É claro que somos diferentes. Você é você. Eu sou eu, como diria Fritz Pearls. O que eu gosto só é referência para mim, pode servir – ou não – para você. Essas diferenças nos mantém vivos, alertas, intrigados, intrincados, mexendo com a nossa capacidade de tentar – o que é difícil – conhecer o outro, esse ser misterioso, às vezes tão próximo e ao mesmo tempo tão desconhecido.
Graças a Deus somos diferentes. Isso é instigante e enseja que se façam conjecturas, devaneios, sonhos, promessas e que tais, quando, muitas vezes, as respostas são tão óbvias. Lágrimas podem ser apenas lágrimas. Ao secá-las, o espírito se restabelece, o corpo recebe adrenalina e endorfina, para torná-lo capaz de fazer a pulsação disparar com novas emoções que darão vida à nossa vida. Imaginemos que todos fossem iguais. Tudo seria previsível, sem graça, chato e modorrento. É bom que cada dia e cada pessoa nos propiciem descobertas, novas formas de partilhamento e desafios.
É ótimo que você me surpreenda e, certamente, será agradável que eu não seja o retrato da mesmice que entedia. O novo encanta e estimula.
A busca do novo e do desafio, próprios do ser humano, quando levados para os relacionamentos pessoais, torna-os mais emulantes e ricos. Cada informação nova parece uva decantando gota a gota formando aquele mosto que se transformará em vinho ou vinagre. A qualidade e o “bouquet” do vinho ou o sabor acre do vinagre dependerão de cada um e de suas habilidades no relacionamento com o outro.

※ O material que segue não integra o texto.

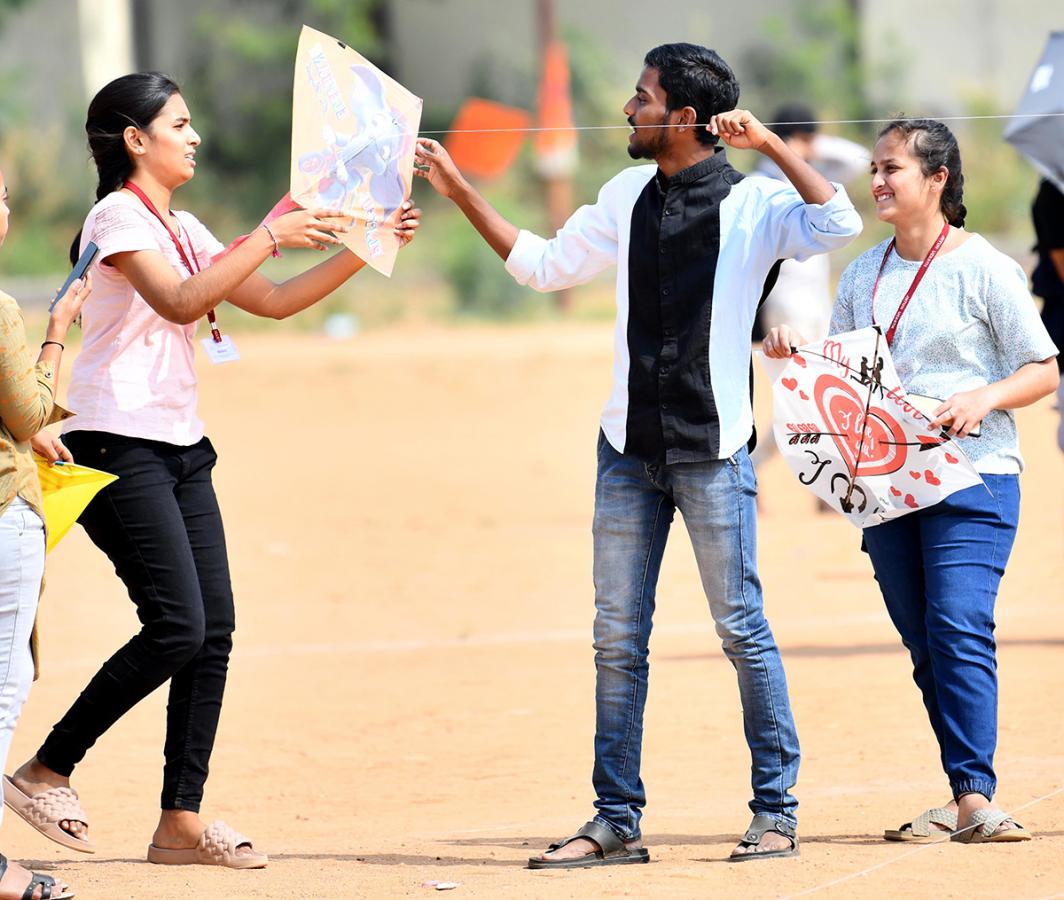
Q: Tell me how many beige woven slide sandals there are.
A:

É natural que nessa busca do novo no outro – o conhecimento, enfim – não se perca a noção da realidade que, cedo ou tarde, nos cobra o seu dízimo. Isso não deve nos amedrontar ou tolher nossos passos em direção ao outro, desde que saibamos ou imaginemos, pelo menos, saber o que queremos.
A liberdade total nunca nos é concedida. Ela é fruto da insubmissão, da inquietação, da conquista e da consciência de que o que se vive e como se vive não nos agrada, daí a porta aberta para um mundo desconhecido. Mas, é preciso deixar claro o preço que se paga ao tentar o novo, assumir as diferenças e, talvez, não chegar ao lugar que se sonhe.

João Soares Neto,
escritor
CRÔNICA PUBLICADA NO DIÁRIO DO NORDESTE EM 24/01/1999.